What needs to be done?
- Farmers must be incentivised to choose cropping patterns that require less water, and go for drip irrigation or other water management mechanisms to save our only available deeper aquifers.
Global Roadmap to Defeat Meningitis by 2030
Down to Earth
GS : Health
- The World Health Organization (WHO) and its partners launched the first-ever Global Roadmap to Defeat Meningitis by 2030.
- The strategy aims to prevent infections and improve care and diagnosis for those affected.
- It also aims to eliminate epidemics of bacterial meningitis — the deadliest form of the disease — and to reduce deaths by 70% and halve the number of cases.
- The strategy could save more than 200,000 lives annually and significantly reduce the disability caused by the disease.
Aims and Objectives:
- Achievement of high immunisation coverage, development of new affordable vaccines and improved prevention strategies and outbreak response
- Speedy diagnosis and optimal treatment for patients
- Good data to guide prevention and control efforts
- Care and support for those affected, focusing on early recognition and improved access to care and support for after-effects
- Advocacy and engagement, to ensure high awareness of meningitis, accountability for national plans, and affirmation of the right to prevention, care and after-care services.

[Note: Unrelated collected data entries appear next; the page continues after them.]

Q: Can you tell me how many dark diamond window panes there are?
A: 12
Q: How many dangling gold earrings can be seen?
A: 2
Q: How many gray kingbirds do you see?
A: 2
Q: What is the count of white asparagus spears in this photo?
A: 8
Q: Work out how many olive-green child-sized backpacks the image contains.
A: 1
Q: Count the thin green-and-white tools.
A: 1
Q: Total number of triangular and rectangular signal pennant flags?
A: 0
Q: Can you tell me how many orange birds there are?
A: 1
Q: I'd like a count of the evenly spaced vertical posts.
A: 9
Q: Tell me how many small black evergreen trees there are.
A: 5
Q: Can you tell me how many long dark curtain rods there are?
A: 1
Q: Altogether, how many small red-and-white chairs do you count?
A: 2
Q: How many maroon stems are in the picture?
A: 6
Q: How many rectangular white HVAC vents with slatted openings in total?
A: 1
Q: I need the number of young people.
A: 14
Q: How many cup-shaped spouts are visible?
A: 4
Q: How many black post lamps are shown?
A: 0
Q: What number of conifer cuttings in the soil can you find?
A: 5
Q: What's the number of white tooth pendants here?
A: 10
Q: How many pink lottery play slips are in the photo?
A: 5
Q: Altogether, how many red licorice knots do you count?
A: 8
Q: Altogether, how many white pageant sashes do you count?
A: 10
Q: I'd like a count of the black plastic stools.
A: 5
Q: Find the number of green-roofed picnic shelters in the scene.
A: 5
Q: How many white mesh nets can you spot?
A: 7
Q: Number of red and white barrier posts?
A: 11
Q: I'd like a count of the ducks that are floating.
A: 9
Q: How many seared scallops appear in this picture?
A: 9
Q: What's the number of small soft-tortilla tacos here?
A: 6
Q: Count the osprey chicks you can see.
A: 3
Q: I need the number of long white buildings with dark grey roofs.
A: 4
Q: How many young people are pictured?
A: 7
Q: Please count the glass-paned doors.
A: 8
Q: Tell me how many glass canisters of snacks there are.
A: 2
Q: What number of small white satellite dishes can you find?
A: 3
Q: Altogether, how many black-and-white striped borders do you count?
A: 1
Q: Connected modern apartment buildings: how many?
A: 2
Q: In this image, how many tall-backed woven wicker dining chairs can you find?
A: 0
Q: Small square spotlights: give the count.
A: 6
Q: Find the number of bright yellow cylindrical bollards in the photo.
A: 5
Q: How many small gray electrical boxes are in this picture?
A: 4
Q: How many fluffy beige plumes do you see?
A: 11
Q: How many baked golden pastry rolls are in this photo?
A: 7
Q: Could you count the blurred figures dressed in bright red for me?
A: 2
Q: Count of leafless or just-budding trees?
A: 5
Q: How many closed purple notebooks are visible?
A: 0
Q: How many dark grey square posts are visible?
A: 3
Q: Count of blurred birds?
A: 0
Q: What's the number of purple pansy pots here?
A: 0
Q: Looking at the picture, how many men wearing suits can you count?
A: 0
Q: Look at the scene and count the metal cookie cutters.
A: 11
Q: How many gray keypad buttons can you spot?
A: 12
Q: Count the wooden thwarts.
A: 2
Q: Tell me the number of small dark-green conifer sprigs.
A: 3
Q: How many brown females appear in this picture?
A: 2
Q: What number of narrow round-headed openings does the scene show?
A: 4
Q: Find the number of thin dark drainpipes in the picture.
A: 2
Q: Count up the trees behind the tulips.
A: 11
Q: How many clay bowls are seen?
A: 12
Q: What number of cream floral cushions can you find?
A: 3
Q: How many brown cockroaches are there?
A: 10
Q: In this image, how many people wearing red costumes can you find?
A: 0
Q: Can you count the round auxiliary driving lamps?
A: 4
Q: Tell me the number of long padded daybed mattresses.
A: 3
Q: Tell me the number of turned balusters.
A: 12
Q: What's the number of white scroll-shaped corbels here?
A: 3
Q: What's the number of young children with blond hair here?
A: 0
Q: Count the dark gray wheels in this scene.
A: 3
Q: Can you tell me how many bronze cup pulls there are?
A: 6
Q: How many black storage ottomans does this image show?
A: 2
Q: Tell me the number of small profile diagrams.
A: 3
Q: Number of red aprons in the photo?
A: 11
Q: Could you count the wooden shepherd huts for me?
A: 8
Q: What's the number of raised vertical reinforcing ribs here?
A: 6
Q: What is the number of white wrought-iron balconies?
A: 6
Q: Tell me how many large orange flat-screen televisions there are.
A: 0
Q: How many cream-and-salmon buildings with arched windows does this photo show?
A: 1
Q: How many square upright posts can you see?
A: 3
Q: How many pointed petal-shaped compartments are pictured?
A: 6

Ordnance Factory Board (OFB)
GS 3: Defence and Security
- The Defence Ministry has issued an order for the dissolution of the Ordnance Factory Board (OFB) with effect from October 1, 2021.
- Its assets, employees and management would be transferred to seven newly constituted defence public sector undertakings (DPSUs).
- This would mean the end of the OFB, the establishment of which was accepted by the British in 1775.
- On June 16, the Union Cabinet had approved a long-awaited reform plan to corporatise the OFB, which has 41 factories, into seven fully government-owned corporate entities on the lines of DPSUs.
- With effect from October 1, the management, control, operations and maintenance of these 41 production units and identified non-production units would be transferred to seven government companies: Munitions India Ltd., Armoured Vehicles Nigam Ltd., Advanced Weapons and Equipment India Ltd., Troop Comforts Ltd., Yantra India Ltd., India Optel Ltd., and Gliders India Ltd.
- All the employees of OFB (Group A, B and C) belonging to the production units and also the identified non-production units shall be transferred to the new DPSUs on terms of foreign service without any deputation allowance initially for a period of two years.